### What to work on
Say how many lines in the records contain the string "picture". Nothing but the number should be given.
### Supplied material ###
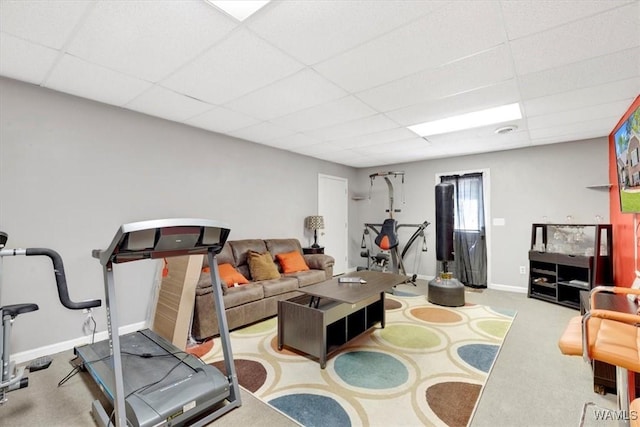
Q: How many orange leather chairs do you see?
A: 2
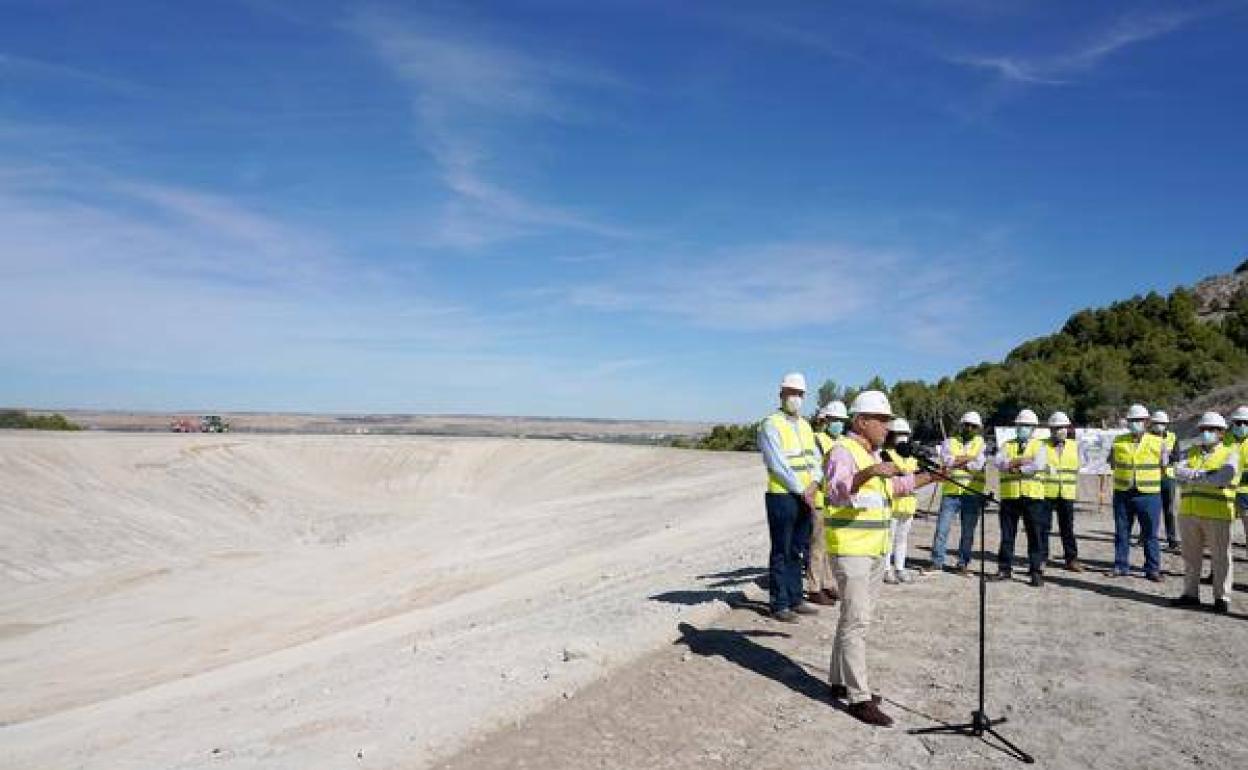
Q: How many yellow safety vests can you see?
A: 11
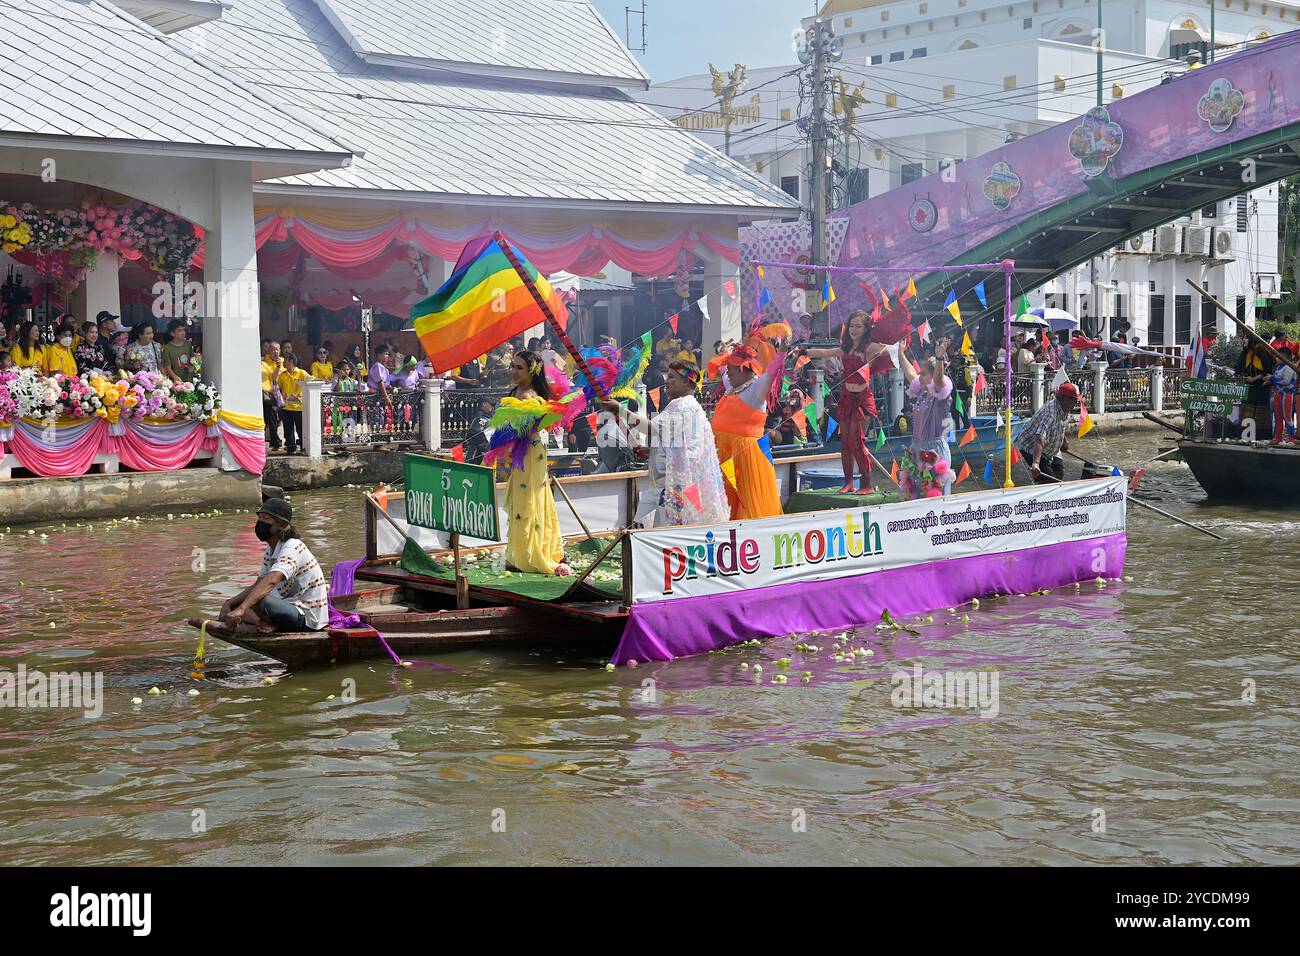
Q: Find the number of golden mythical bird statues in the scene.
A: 2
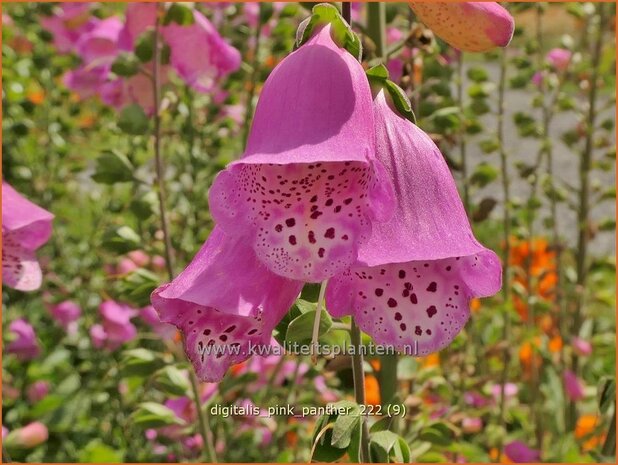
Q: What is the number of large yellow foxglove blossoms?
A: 0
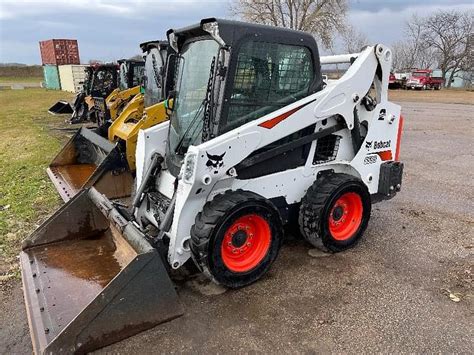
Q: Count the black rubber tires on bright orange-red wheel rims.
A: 2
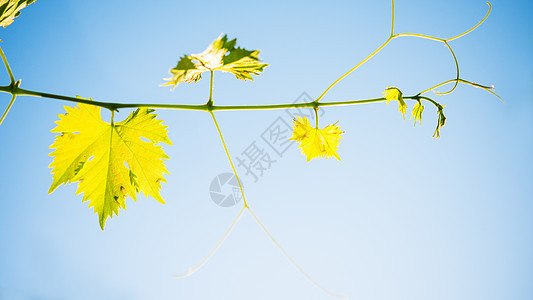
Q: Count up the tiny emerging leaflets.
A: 3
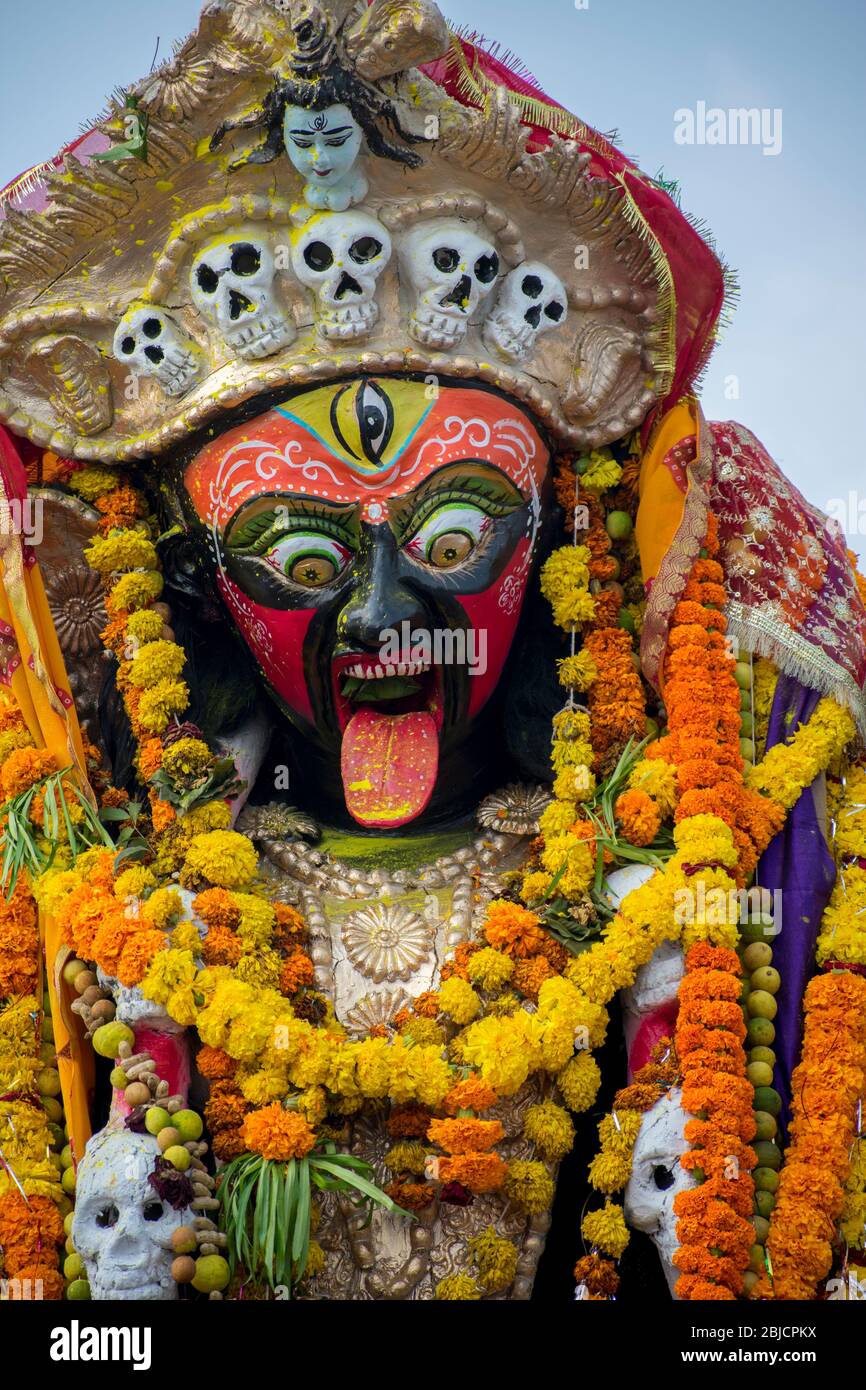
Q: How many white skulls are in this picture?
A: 7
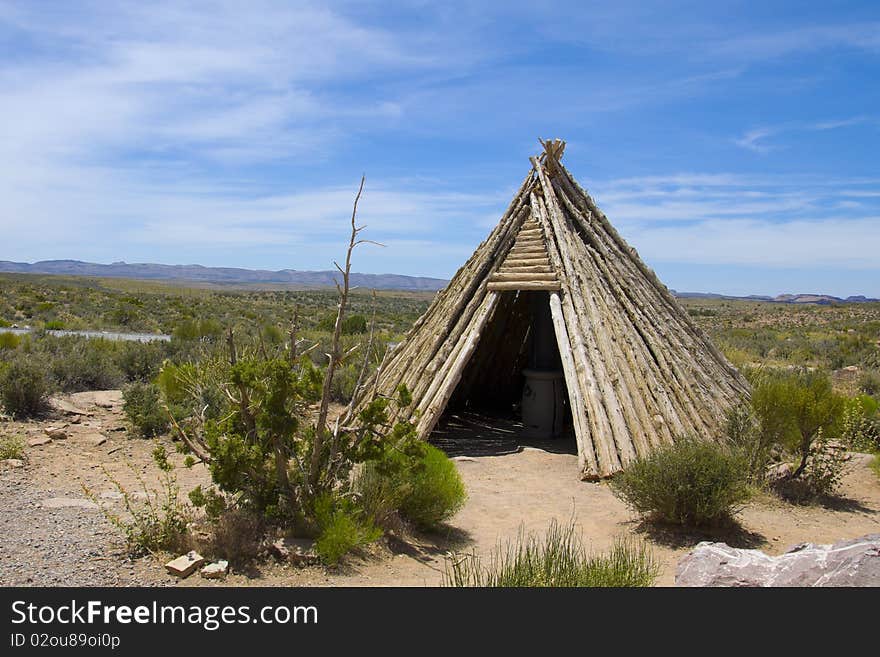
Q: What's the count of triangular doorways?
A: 1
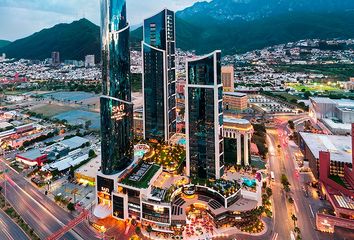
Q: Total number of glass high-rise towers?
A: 3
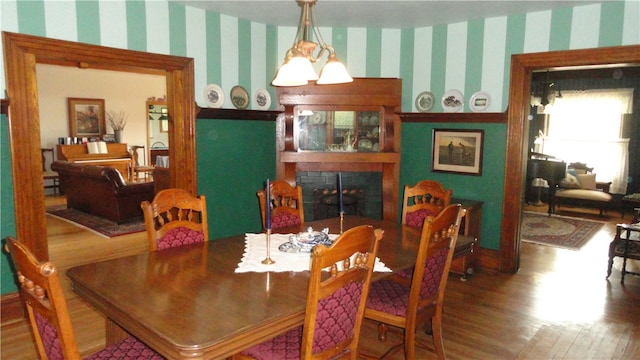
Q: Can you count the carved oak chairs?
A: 6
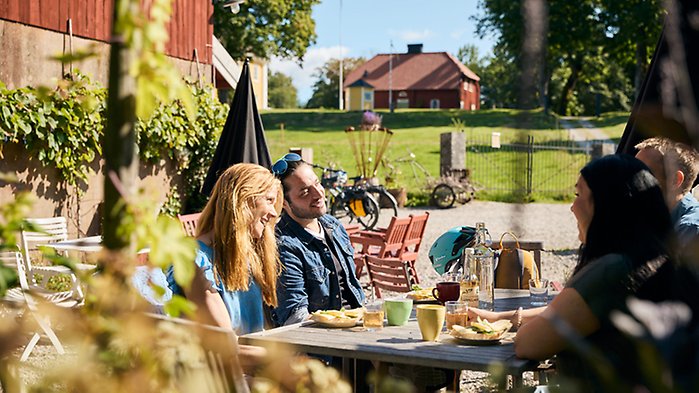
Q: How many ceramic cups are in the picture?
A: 3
###
### Answer space
2